Fridays are my favorite day of the week, obviously. It’s the one day where all of my to dos get put on the back burner, I don’t work (much), and Teddy and I just go wherever the day takes us. I know that these lazy days will be gone in a flash, so I’m soaking up what I can with my little guy. BUT! I couldn’t let Friday get away without sharing these roasted red pepper flatbreads we had for dinner last night, because if there’s any day that pizza is appropriate, it’s Friday.
I’ve been doing my best to be conscious about what we’ve got in the fridge, and actually use it before I make another run to the grocery store, so when we had a random assortment of cheeses, and my Mom gifted me with a massive amount of mini naan flatbreads from Costco, I knew these babies were in our future.
Here’s how it went down.
Roasted a head of cauliflower.
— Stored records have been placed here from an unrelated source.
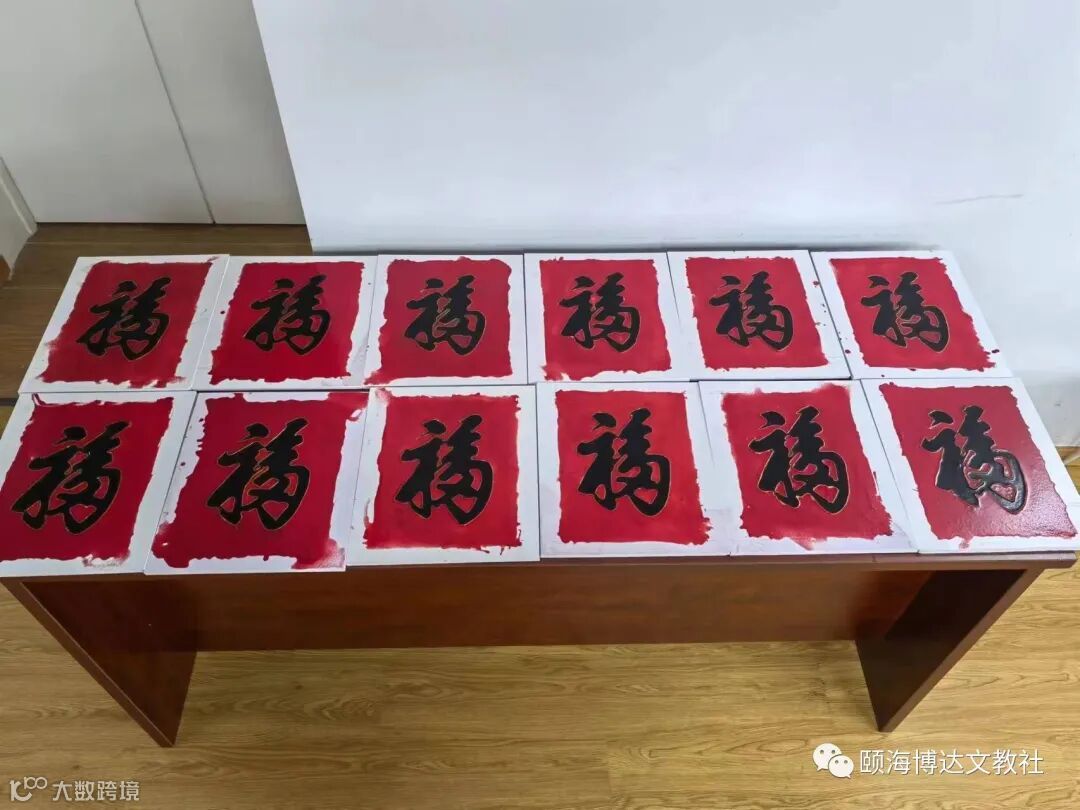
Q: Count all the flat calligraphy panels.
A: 12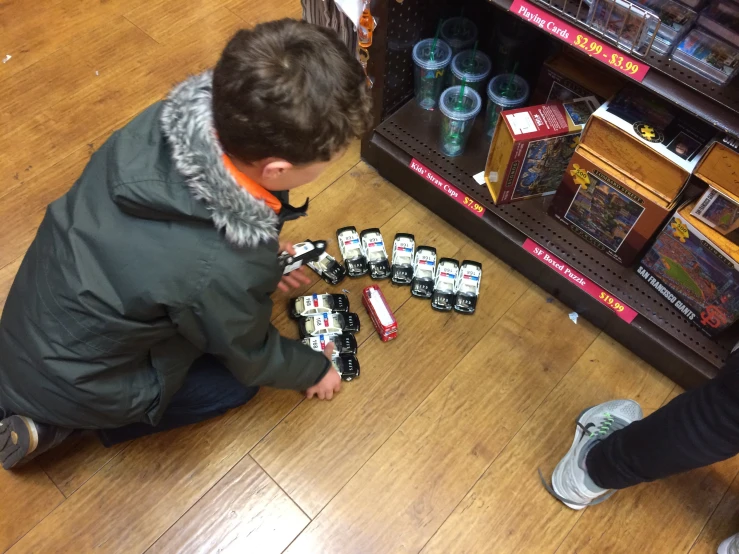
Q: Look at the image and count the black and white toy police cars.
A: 12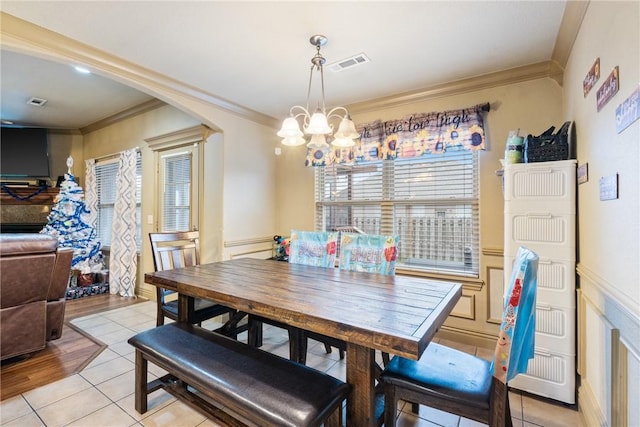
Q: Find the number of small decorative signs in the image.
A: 5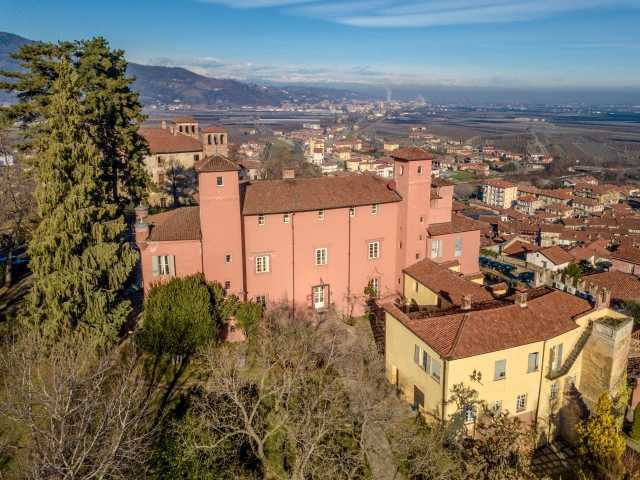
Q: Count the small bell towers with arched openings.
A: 2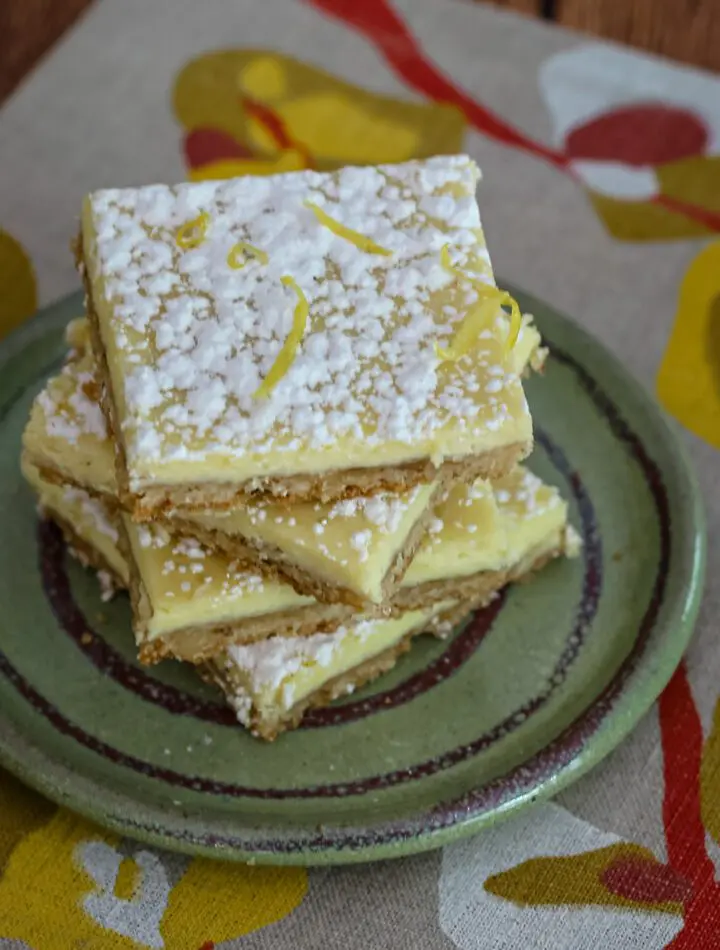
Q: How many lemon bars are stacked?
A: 4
Pulverized a jar of roasted red pepper with cream cheese. Spread it on the naan. Top with mozzarella, sharp white cheddar, and parmesan. Sprinkled with cauliflower and pine nuts. Baked in a screaming hot oven.
- 6 mini naan flatbreads
- 1 small head cauliflower, chopped (account 2 cups)
- 1 Tlbs. olive oil
- ¾ tsp. salt, divided
- 1 11.5 oz. jar of roasted red peppers (I used Trader Joe's)
- 3 oz. softened cream cheese
- 4 oz. shredded sharp white cheddar cheese
- 8 ounces fresh mozzarella, diced
- 4 ounces shredded parmesan
- 2 tablespoons pinenuts
- Preheat oven to 400 degrees. Toss cauliflower with olive oil and ½ tsp.salt. Spread on a baking sheet and roast until slightly charred, about 35 minutes.
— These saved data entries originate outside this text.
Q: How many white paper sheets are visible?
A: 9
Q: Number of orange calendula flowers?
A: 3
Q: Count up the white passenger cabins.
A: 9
- While the cauliflower roasts, add peppers, cream cheese and remaining salt to a blender. Blend until smooth.
- When the cauliflower is done roasted, turn the heat to 450 degrees.
- Spread some sauce on bottom of each flatbread, evenly divide mozzarella and white cheddar between pizzas. Top with cauliflower, sprinkle with pine nuts, and remaining mozzarella cheese.
- Bake for 10 minutes or until golden brown and bubbly. Serve with more shredded parmesan.